Choosing Inferential Statistics
Independent or Paired
Is the data in the two (or more) sets paired, or is every data point independent from every other? i.e. can you match records between the sets? If yes - they are paired. For example a before and after test with the same respondents would be paired data.
Parametric or Non-Parametric
Most statistics assume your data are normally distributed. If they are use a parametric test if not use a non-parametric test.
How to decide? Test for normality - use the Shapiro-Wilk or the Kolmogorov-Smirnov test. S-W generally considered to be better.
For both if $p \gt 0.05$ we assume a normal distribution
One or Two Tailed
You must decide whether to run a one or a two-tailed test. Ideally this should be a principled decision based on the nature of the hypothesis.
When determining the critical value for a statistic - that is, what value counts as sufficiently unexpected to be deemed statistically significant - you need to decide whether you are looking for values that are either unexpectedly large or small, or whether you are only looking for values that are unexpectedly large, or whether you are only looking for values that are unexpectedly small. In other words, does any extreme value count, or does it only count if it is extreme in a particular direction?

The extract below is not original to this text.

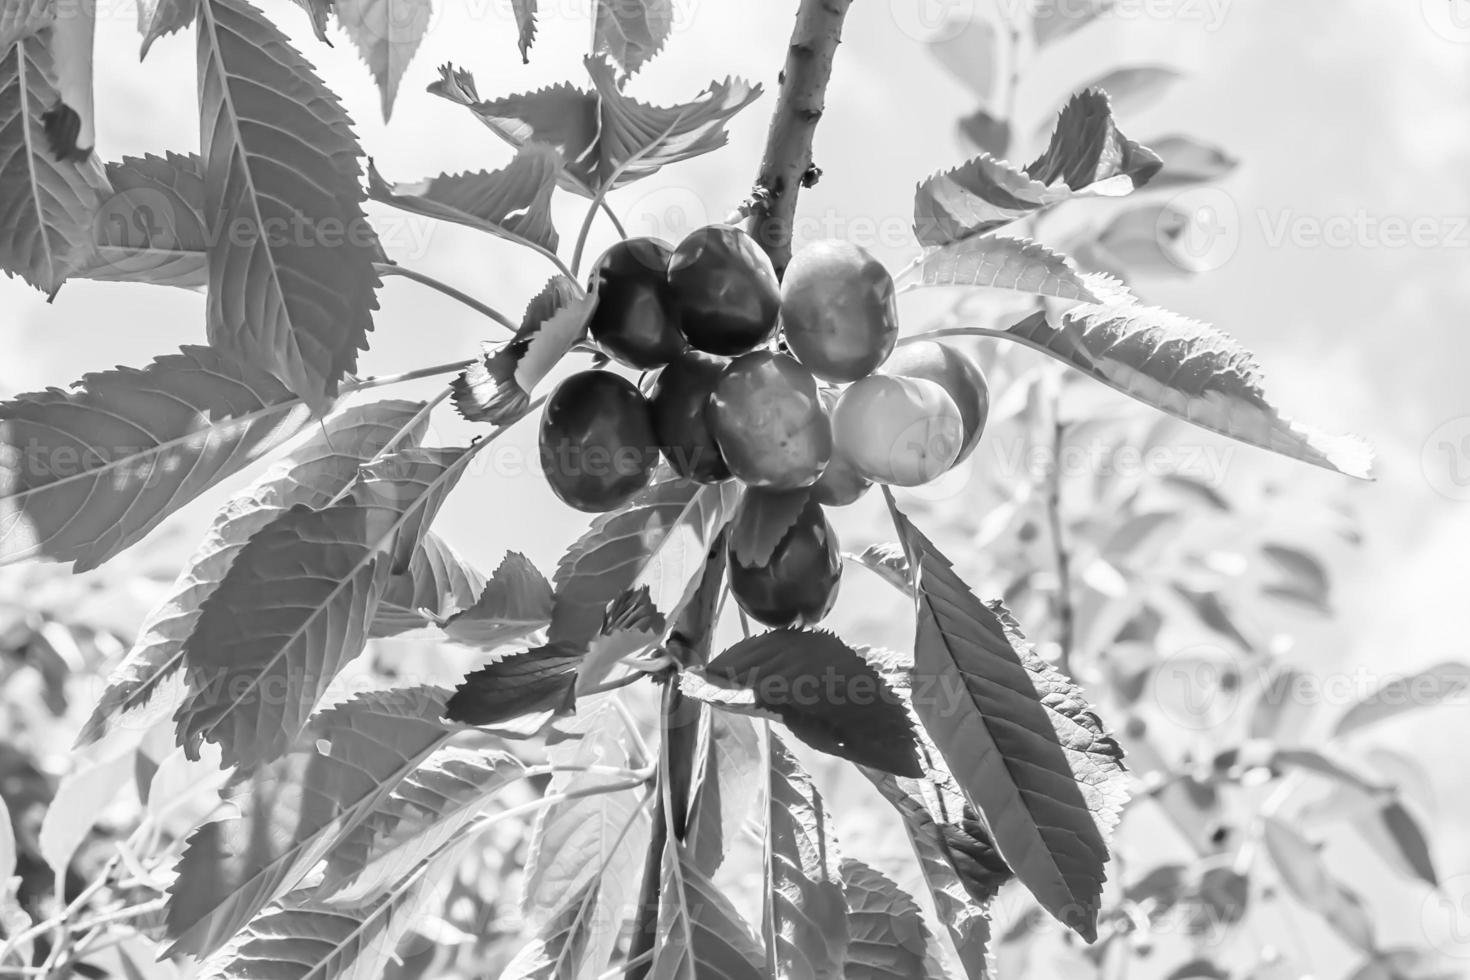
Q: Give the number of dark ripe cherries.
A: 5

As the significance level is the same (e.g. 0.05) whether you are running a one- or two-tailed test, the critical values will be lower in a one-tailed test than a two-tailed test. As you only will accept positive results in one direction, there is no possibility of you getting a false positive in the other direction. All of the chance of false positives is concentrated on one end.
In the slides you can see two graphs. The first represents a two-tailed test. If the highlighted area adds up to 0.95, there is a 0.05 chance of a number being in one of the tails that are not highlighted. The second graph represents a one-tailed test. Now the area were significance is achieved is concentrated on one side. The critical threshold is thus lower to achieve the same significance level.

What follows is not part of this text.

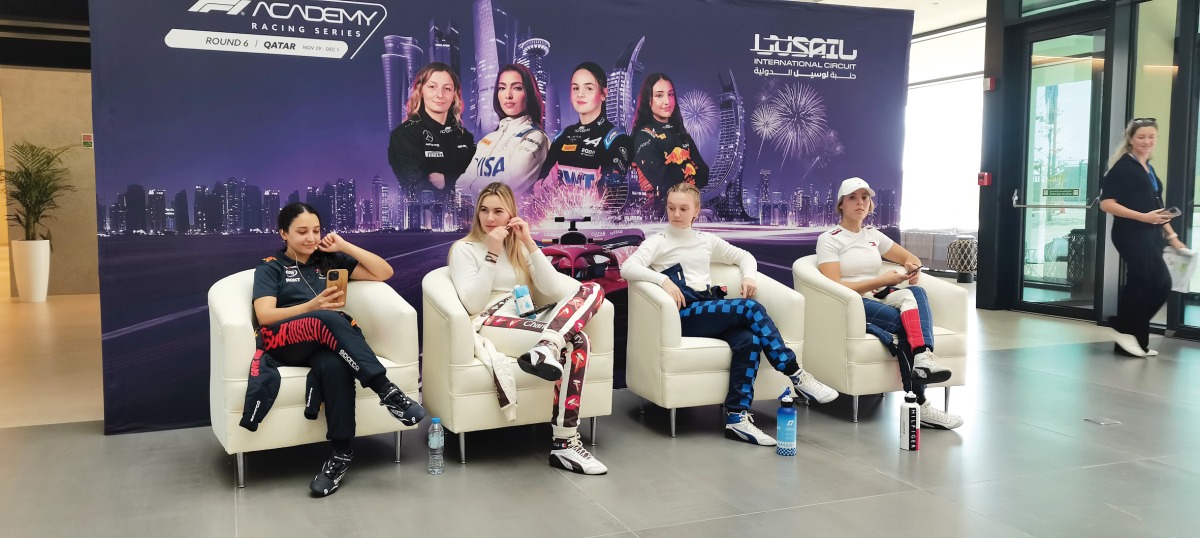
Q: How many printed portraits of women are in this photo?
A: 4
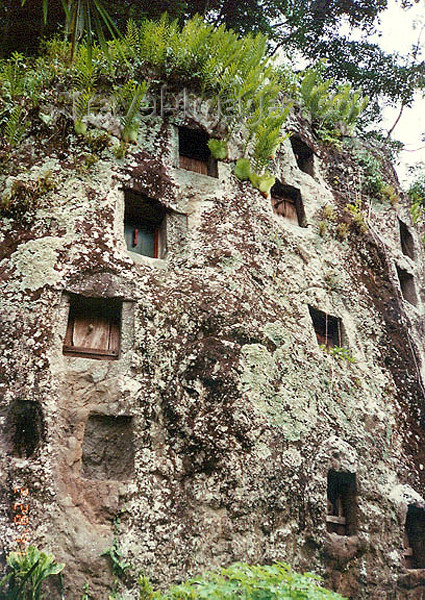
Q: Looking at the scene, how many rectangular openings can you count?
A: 12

Choosing one- or two-tailed tests
Your default choice should be to use a two-tailed test. Even when you have a directed hypothesis, a two-tailed test will be less likely to make a type 1 error (false positive), so it is the conservative option.
However, if you hypothesis that your dependent and independent variables have a clear directional relationship, you might choose to use a one-tailed test. This might be because there are strong theoretical reasons to expect a particular directed result. Or it might be that a result in the direction other than the one you expect would not be meaningful or interesting. For example, if you test whether a game is more enjoyable than a control condition, it might be that finding the opposite (control is more enjoyable than the game) just demonstrates that your study is flawed rather than providing any meaningful conclusions.

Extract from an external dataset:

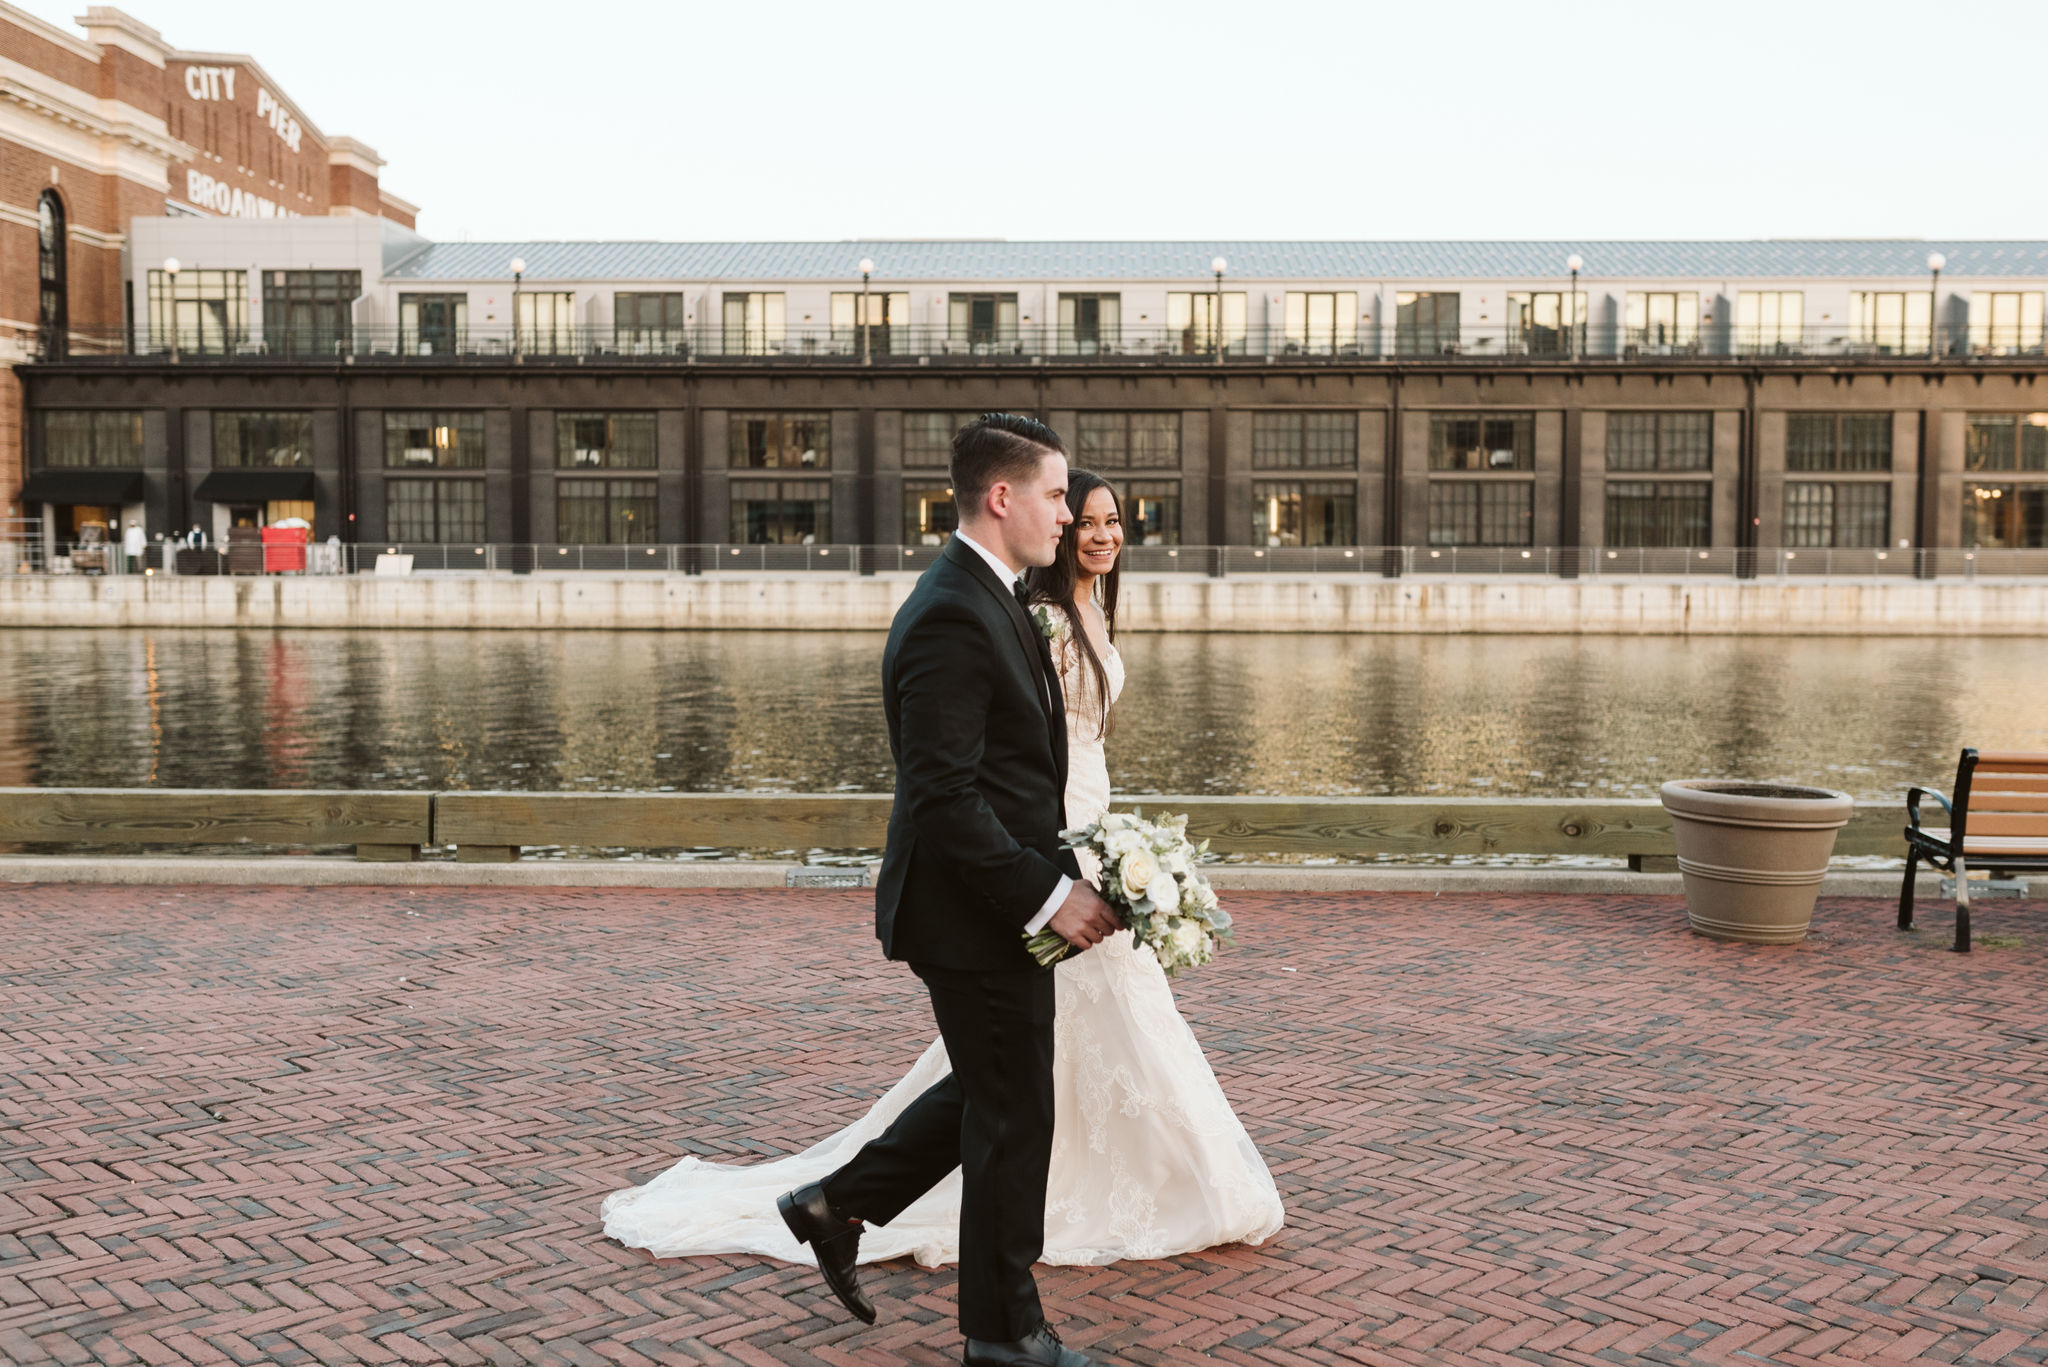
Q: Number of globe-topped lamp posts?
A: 6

You do not need a strong principled reason to use a one-tailed test. However, because significance is easier with a one-tailed test, readers may be suspicious if its use is not justified, particularly if your results only just achieve significance. If you have not pre-registered your analysis, a reader might suspect you chose a one-tailed test only after you saw the direction of the results. Doing this significantly increases the risk of a type 1 error, and is bad statistical practice.
Chi-Squared Test
Used to test whether categorical variables are independent.
Do observed frequencies differ from expected frequencies in a statistically significant way?
A Chi-squared goodness of fit test is used to test whether a set of frequencies differ from a given set of expected frequencies.
A Chi-squared test of independence is used to test whether two independent categorical variables differ significantly from each other.